Baby Etiquette & Manners

Babies are adorable, sweet, affectionate, charming — but they’re not exactly etiquette experts. And every so often, your baby’s behavior might leave you scrambling to hide your red cheeks. Case in point: If your baby has stranger anxiety, she might shriek in fear at the sight of family members she doesn’t see all the time — such as Grandma from Florida or Auntie Megan who goes to college 2,000 miles away. That can lead to humiliation and hurt feelings on their end — and a lot of helpless anxiety and embarrassment on yours.

Naturally, your baby isn’t trying to hurt anyone’s feelings, and she definitely didn’t aim to mortify you. She’s just being a baby, behaving in instinctual ways that might not make her the belle of the ball. Our advice: Play it cool.

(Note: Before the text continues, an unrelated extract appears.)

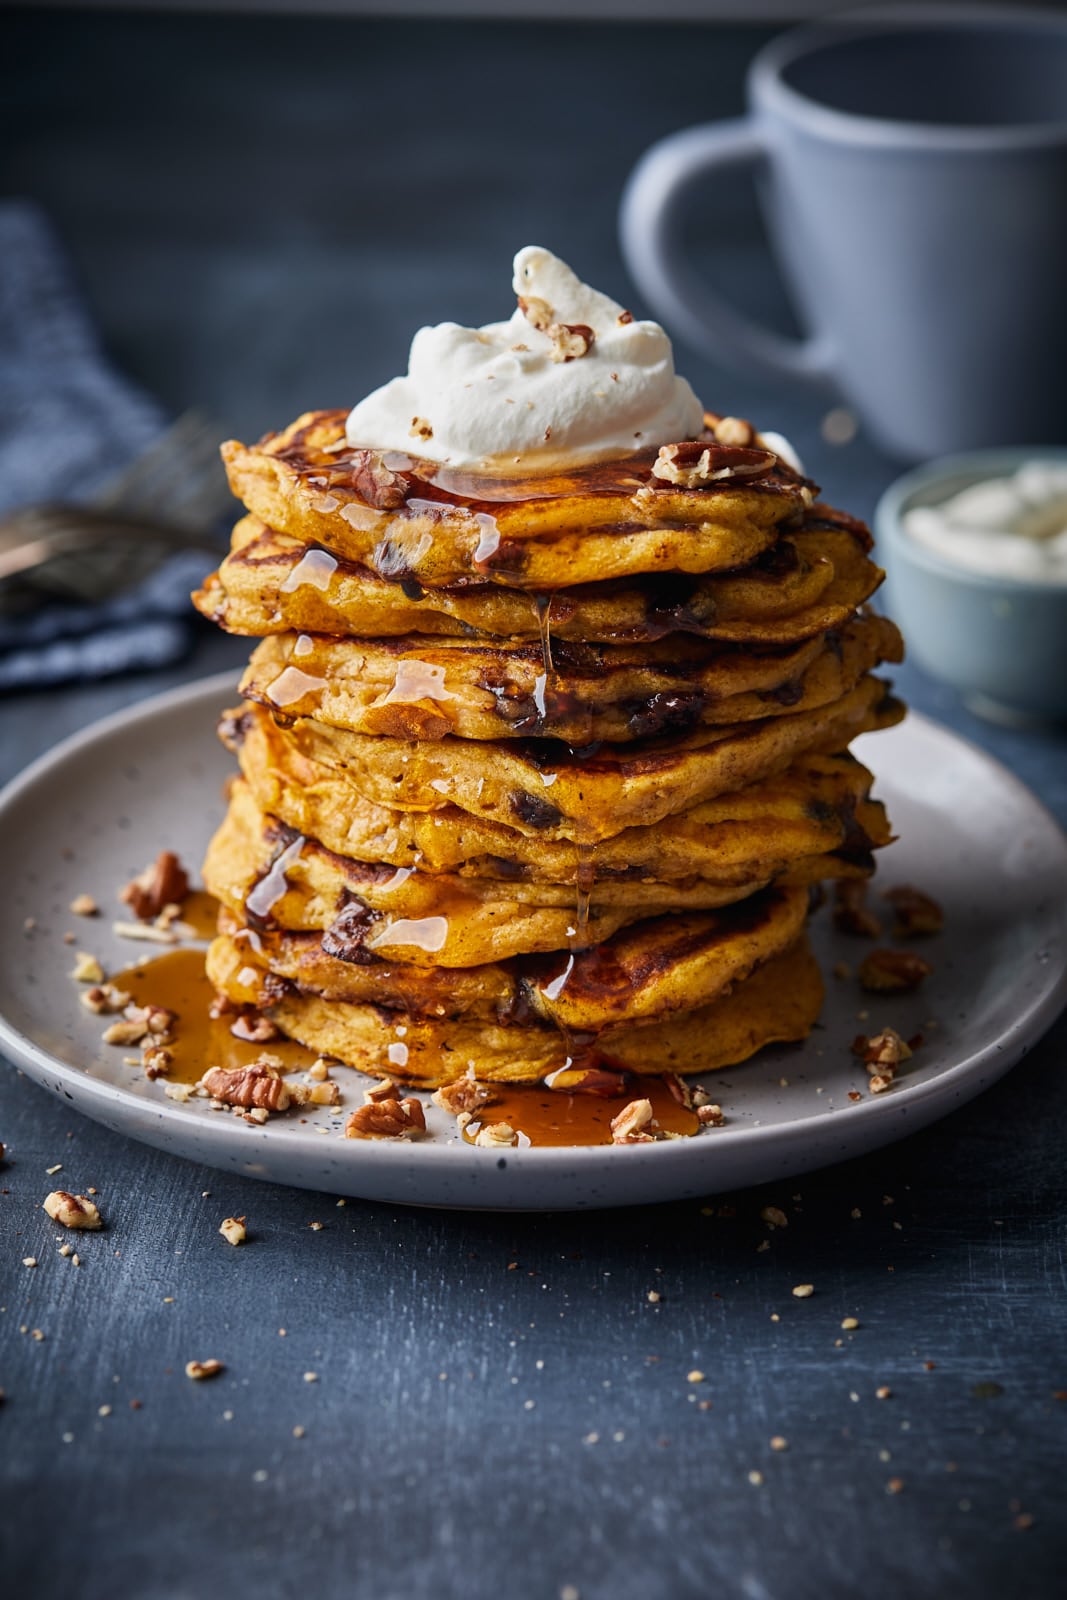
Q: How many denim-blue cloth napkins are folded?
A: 1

It’s OK to calmly apologize for her behavior (“Sorry, I guess Jane doesn’t want to be held right now”) and explain that your baby takes a while to warm up to people she doesn’t see every single day. Adding a note about the developmental normalcy of separation anxiety can’t hurt either. The more relaxed you are about the episode, the sooner your baby will warm up to her relatives, and the sooner your mother-in-law will laugh it off.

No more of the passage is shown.